# [OT] tip: übersetzer ala babylon

## Schmolch

Hallo Jungs und Mädchen!

Habe zufällig entdeckt, daß genau so ein Übersetzer in Portage ist.

D.h. ihr markiert einfach irgendwo ein Wort, egal ob in OpenOffice, Mozilla oder Xterm, und Stardict poppt sofort ein kleines Fenster auf mit der gewünschten Übersetzung  :Smile: 

einfach

app-dicts/stardict-2.4.0

und

app-dicts/stardict-freedict-eng-deu

emergen

wenn ihr englisch in deutsch übersetzen wollt, das Ganze gibt es aber auch noch für einen Haufen anderer Sprachen.
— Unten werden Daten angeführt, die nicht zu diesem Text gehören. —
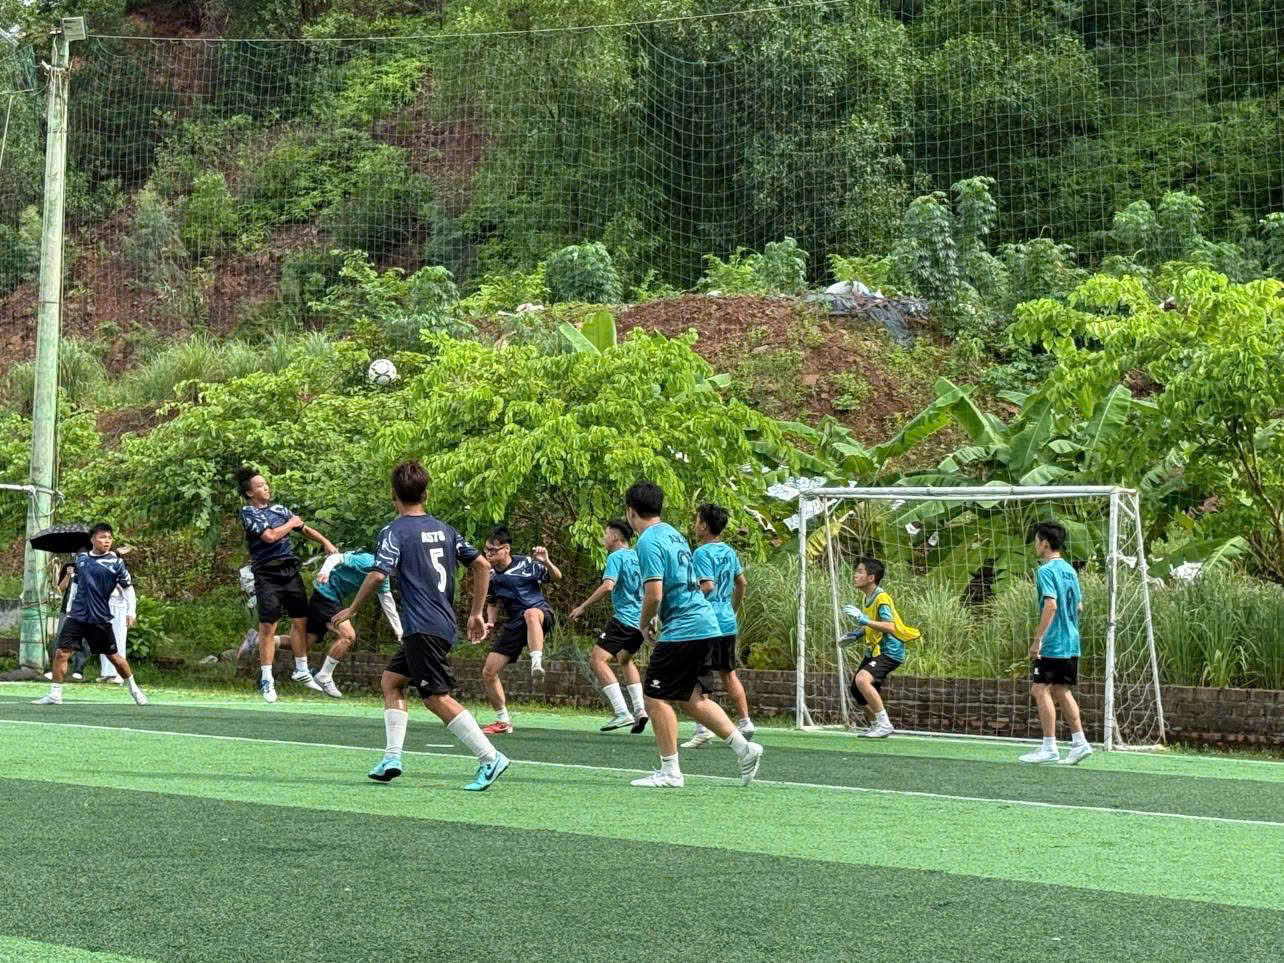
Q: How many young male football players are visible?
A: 10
Wollte nur mal drauf hinweisen weil ich sowas schon lange suche und dachte das gibt es für Linux gar nicht  :Smile: 

[mod edit]

Titel Angepasst

beforegod

----------

## haggi

Wow das hört sich gut an ! Danach habe ich auch ewig gesucht, und das Programm würde glatt "ding" bei mir ersetzten. Schade nur das es ein gnome tool ist, weil ich KDE benutze. 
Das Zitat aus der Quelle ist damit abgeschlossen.